Los jóvenes no tenían ni idea de quiénes serían elegidos y quiénes rechazados, ni de cómo funcionaría el proceso de selección.

—Hay... Hay algo extraño —le dijo Guillem a Josep—. A estas alturas, el sargento ya ha tenido ocasión de evaluarnos uno por uno. Nos ha estudiado a todos de cerca. Sin embargo, no ha eliminado a nadie. Se tiene que haber dado cuenta enseguida, por ejemplo, de que Enric siempre es el más torpe y lento del grupo. Parece que a Peña no le importe.

—A lo mejor está esperando hasta el final de la formación y luego decidirá quién puede entrar en el Ejército —opinó Manel.

—A mí me parece un tipo raro —dijo Guillem—. Me gustaría saber más de él.

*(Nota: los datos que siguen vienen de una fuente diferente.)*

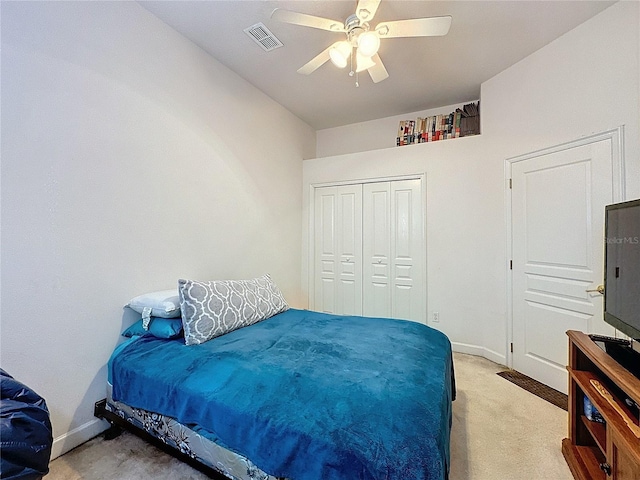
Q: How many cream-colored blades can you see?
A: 5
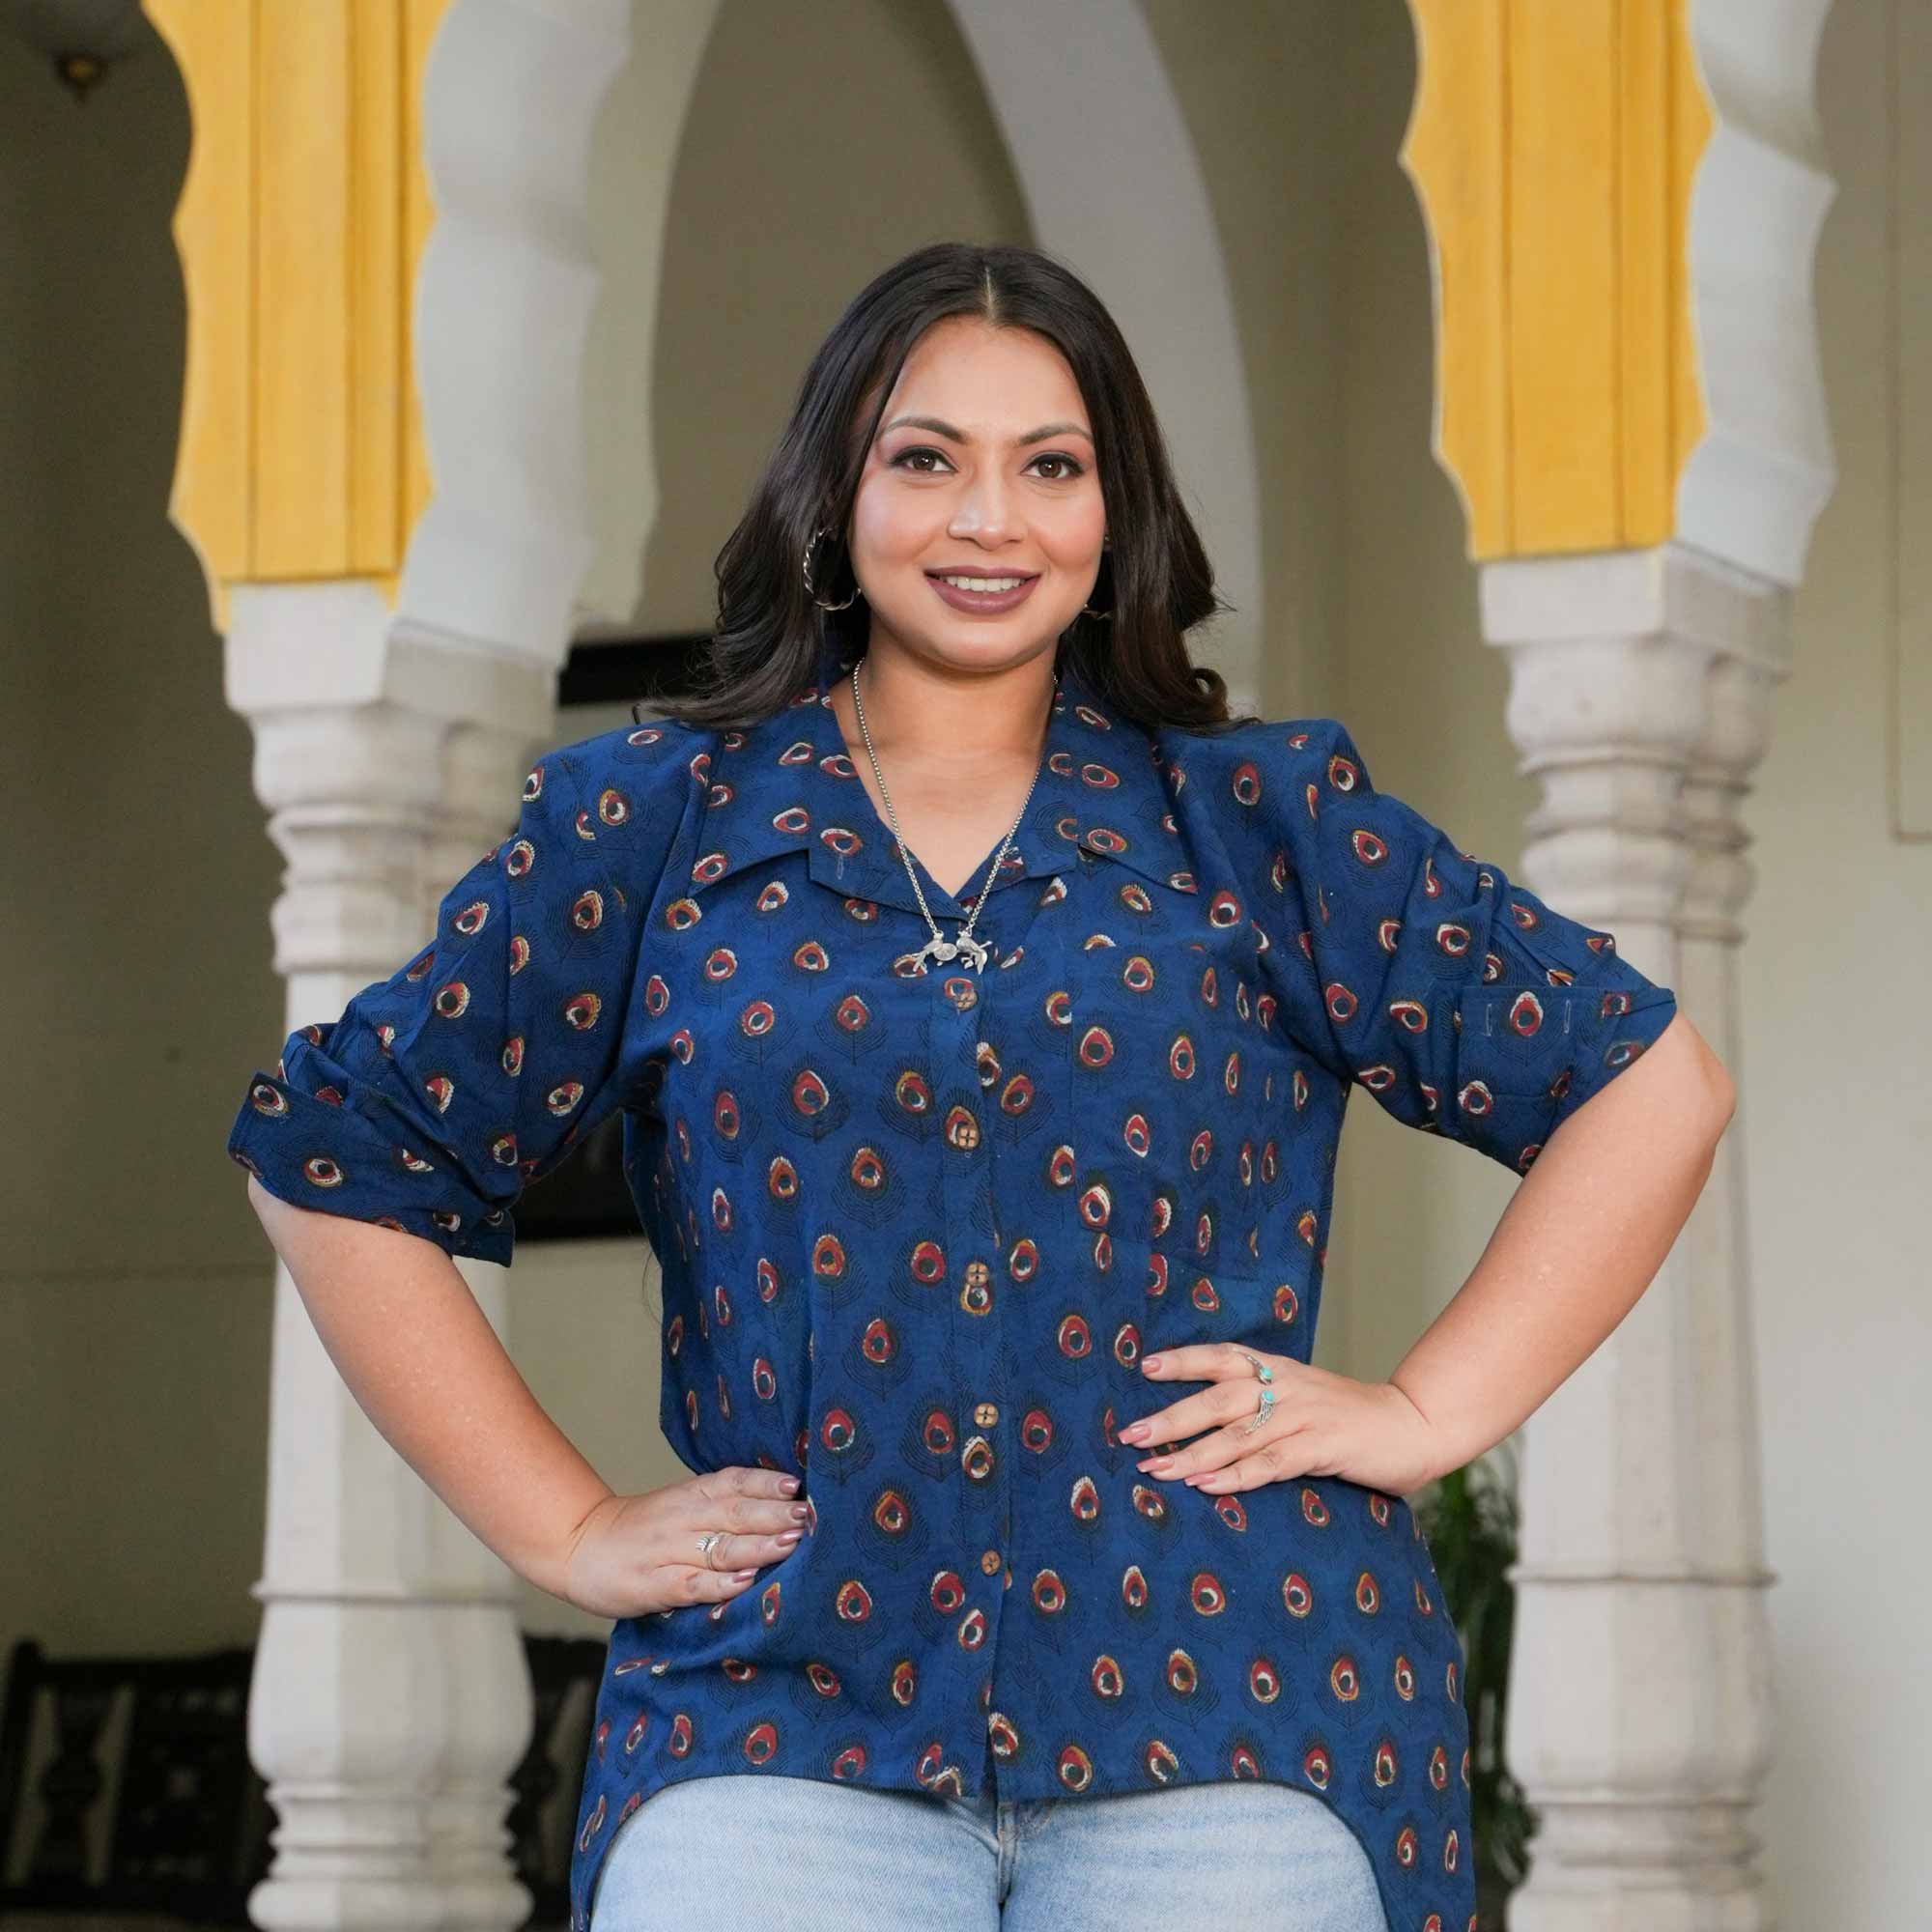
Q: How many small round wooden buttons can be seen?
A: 5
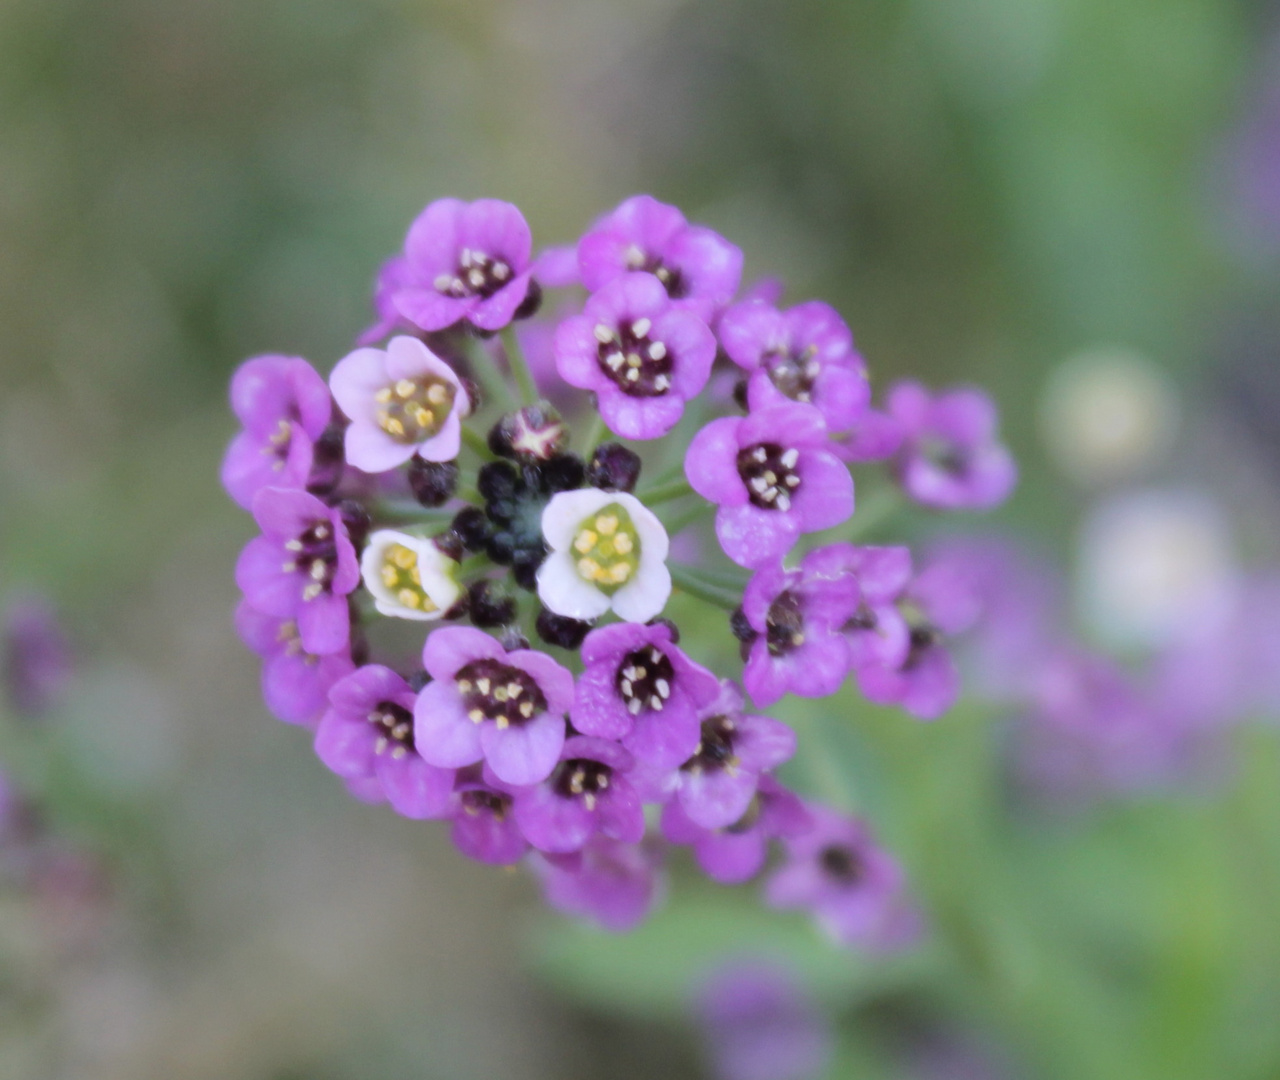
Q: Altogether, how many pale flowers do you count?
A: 3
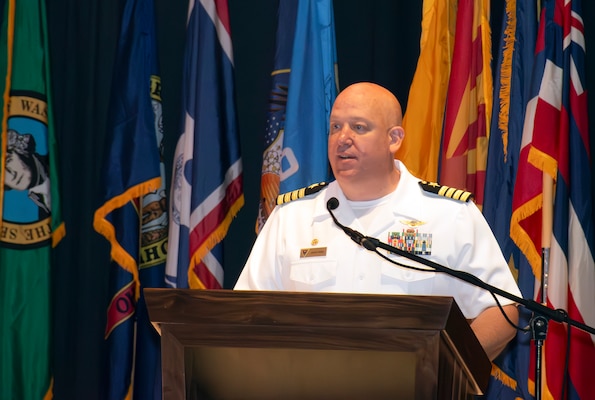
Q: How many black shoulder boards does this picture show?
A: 2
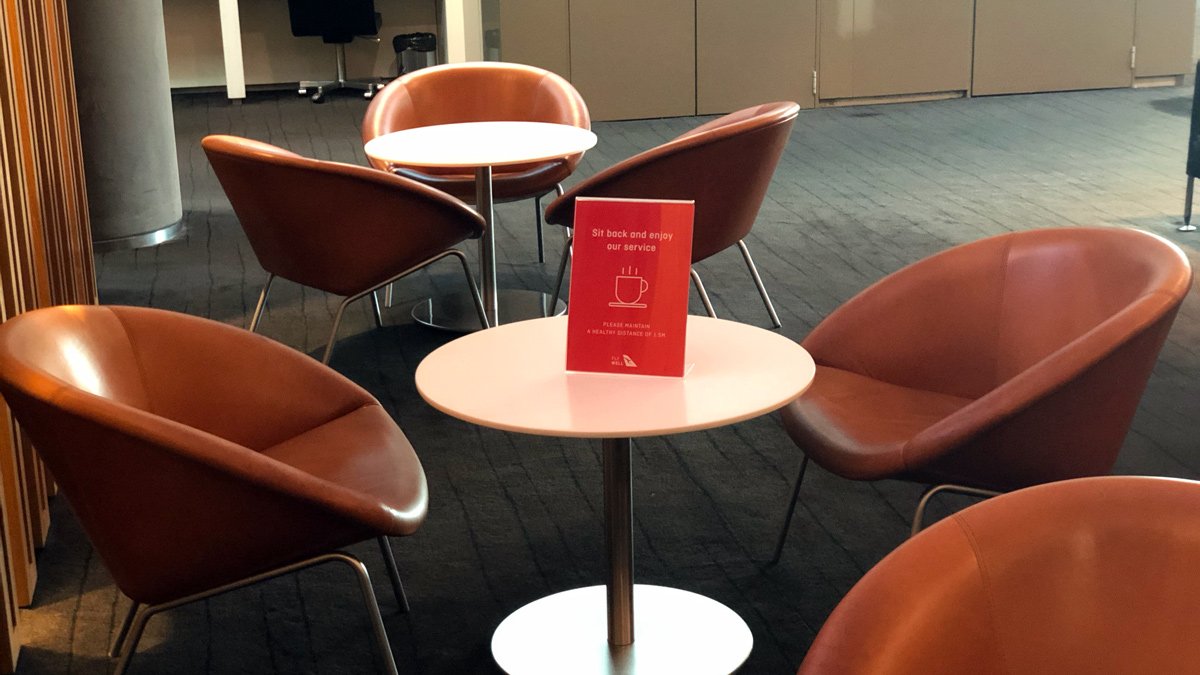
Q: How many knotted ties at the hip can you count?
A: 0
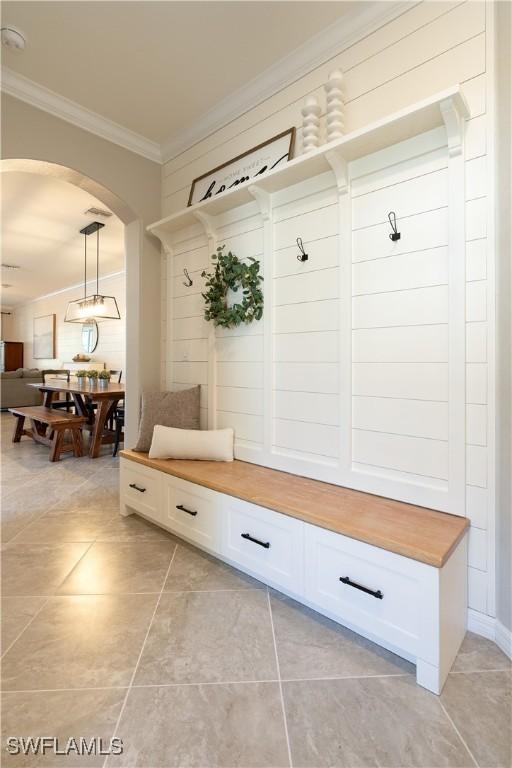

Me pregunto dónde y cómo se hizo esa herida.

—No responde a ninguna pregunta. No es nada amistoso —dijo Manel—. Desde que vive en nuestra choza, mi padre lo ha invitado varias veces a la mesa, pero siempre come solo y luego se sienta a solas junto a la choza y se fuma unos cigarrillos largos, negros y muy estrechos que huelen a pis. Mi padre tiene que comprarle cada noche una jarra de coñac del tonel de Nivaldo.

—A lo mejor necesita una mujer —apuntó Guillem.

—Creo que visita a una que hay por ahí —respondió Manel—. Al menos, a veces no pasa la noche en la choza. Yo lo veo regresar a primera hora de la mañana.

—Bueno, pues ella no cumple bien su función. Tendría que aprender a hacer algo que lo deje de mejor humor —concluyó Guillem, y los tres se echaron a reír.

Hubo cinco sesiones de tiro con los revólveres Colt, cada una de ellas precedida por prácticas de carga y seguida del aprendizaje necesario para limpiarlos. Cada vez eran más rápidos y hábiles, pero nunca lo suficiente para complacer al sargento Peña.

En la sexta sesión, el sargento ordenó a Josep y a Guillem que le entregaran sus Colt. Cuando los hubo recibido, sacó otras armas de un saco.

—Éstas son sólo para vosotros dos. Seréis nuestros tiradores.

El arma nueva era más pesada que la otra y, al sostenerla en sus manos, Josep experimentó una sensación de grandeza e importancia. No sabía nada de armas de fuego, pero incluso a él le resultaba evidente que aquélla era distinta del Colt. Tenía dos cañones. El de arriba era largo y parecido al del Colt, pero justo debajo había otro más grueso y corto.